Taylor Swift’s appearance at two NFL games over the past few weeks has risen the hackles of long-time sports fans. The outcry on social media is loud—but does it make sense? Let’s take a peek at the data.
A peek at data from Luminate’s Artist & Genre tracker reveals that male fans of Taylor Swift have increased over the summer, while female fans decreased. Also evident? Female Taylor Swift fans are much more likely than the average female to be engaged with sports content (whether that’s football or another sport entirely).
53% of female respondents to Luminate’s data polls identify as a Swiftie, down from 60% in June 2023. Of that percentage of Swifties, 38% say they have watched, listened to, or attended a sporting event in the past three months. And Swifties are 15% more likely than the average female music fan to engage with sports on average.
On the male front, 47% of respondents said they were fans of Taylor Swift, a 9% increase from June 2023. And of that number, 32% of male Swifties are more likely to have engaged with sports content in the past three months compared to the general population. In short—Swifties both male and female tend to like and engage with sports content.
Swift’s recent appearance at two football games has sparked a fierce debate online at whether it’s appropriate to document celebrity game attendance. The NFL has defended its stance by saying it is always documenting what happens during games—both on and off the field. Meanwhile, NBC Sports revealed viewership among teen girls aged 12-17 spiked 53% from the season-to-date average for Sunday Night Football.

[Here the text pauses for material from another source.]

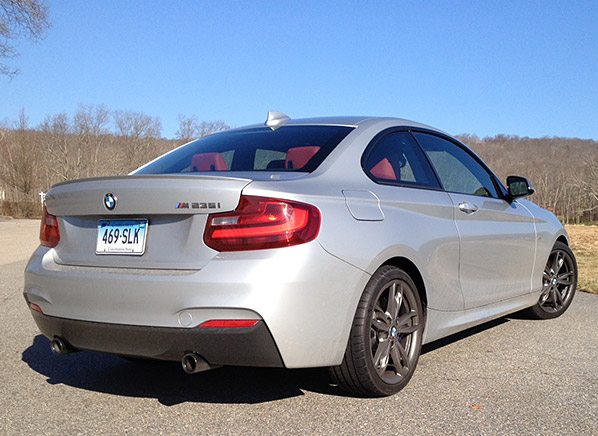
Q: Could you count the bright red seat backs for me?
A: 3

Sales of Travis Kelce’s jerseys across the Fanatics network have also spiked, leading the tight-end’s jersey to jump from 19th on the charts into the top five. Fanatics confirmed it saw a 400% increase in interest in Kelce’s jersey since Swift began appearing at games in support of him. The Kansas City Chiefs will next play the Minnesota Vikings on Sunday—will Swift make yet another appearance?